Problem requirements = Return only the tail of the data below, word for word: the line with "Q: How many teal-blue pillows do you see?" and each line after it through the final one.

BEGIN Exercise data

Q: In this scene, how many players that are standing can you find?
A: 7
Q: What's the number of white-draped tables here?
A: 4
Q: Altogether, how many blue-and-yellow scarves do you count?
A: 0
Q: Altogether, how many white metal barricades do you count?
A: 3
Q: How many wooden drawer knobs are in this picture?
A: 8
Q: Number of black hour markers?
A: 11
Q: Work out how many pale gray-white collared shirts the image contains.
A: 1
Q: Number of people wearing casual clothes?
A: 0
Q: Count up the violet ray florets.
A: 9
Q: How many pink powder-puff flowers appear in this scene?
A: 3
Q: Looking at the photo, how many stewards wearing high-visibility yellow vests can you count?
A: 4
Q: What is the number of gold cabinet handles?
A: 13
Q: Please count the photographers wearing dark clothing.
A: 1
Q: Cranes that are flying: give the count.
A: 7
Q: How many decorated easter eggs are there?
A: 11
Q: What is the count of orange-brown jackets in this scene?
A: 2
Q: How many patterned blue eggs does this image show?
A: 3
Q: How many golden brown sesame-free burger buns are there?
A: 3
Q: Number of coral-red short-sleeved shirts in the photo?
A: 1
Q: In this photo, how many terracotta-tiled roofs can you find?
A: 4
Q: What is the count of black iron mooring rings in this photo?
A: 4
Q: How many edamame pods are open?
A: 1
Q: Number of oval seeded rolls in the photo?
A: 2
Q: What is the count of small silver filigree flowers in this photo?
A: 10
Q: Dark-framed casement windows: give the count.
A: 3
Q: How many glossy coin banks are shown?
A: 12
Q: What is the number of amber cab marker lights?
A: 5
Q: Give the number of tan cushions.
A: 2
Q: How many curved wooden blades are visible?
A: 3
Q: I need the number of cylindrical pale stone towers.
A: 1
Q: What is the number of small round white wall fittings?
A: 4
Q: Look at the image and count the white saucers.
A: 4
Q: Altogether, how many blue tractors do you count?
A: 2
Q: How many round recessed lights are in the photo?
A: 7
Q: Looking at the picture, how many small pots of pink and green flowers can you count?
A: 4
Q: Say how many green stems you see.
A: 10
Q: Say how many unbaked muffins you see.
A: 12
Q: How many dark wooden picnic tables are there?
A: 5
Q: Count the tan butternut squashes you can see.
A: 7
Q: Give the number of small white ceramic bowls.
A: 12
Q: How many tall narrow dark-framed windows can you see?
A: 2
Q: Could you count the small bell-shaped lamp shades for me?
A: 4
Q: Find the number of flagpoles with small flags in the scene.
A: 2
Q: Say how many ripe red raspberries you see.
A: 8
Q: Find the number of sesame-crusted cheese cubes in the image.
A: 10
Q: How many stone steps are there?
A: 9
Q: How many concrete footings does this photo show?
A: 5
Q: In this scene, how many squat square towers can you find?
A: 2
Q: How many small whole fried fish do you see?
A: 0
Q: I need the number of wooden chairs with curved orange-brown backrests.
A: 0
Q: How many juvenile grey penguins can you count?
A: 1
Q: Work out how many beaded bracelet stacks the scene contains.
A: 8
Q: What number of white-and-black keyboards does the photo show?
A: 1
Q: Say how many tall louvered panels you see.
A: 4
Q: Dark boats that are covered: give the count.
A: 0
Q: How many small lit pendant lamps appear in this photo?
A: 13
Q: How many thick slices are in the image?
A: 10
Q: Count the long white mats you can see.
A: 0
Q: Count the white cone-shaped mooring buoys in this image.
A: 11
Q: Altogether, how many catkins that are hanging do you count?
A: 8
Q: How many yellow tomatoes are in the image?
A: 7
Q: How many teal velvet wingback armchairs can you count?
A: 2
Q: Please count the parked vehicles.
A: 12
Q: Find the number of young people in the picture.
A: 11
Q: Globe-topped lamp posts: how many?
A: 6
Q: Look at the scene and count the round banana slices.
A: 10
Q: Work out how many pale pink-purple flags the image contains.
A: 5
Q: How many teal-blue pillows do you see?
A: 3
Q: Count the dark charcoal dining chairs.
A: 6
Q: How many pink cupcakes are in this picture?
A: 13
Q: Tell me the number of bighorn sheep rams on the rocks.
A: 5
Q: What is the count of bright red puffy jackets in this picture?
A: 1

END Exercise data

Response to this task =
Q: How many teal-blue pillows do you see?
A: 3
Q: Count the dark charcoal dining chairs.
A: 6
Q: How many pink cupcakes are in this picture?
A: 13
Q: Tell me the number of bighorn sheep rams on the rocks.
A: 5
Q: What is the count of bright red puffy jackets in this picture?
A: 1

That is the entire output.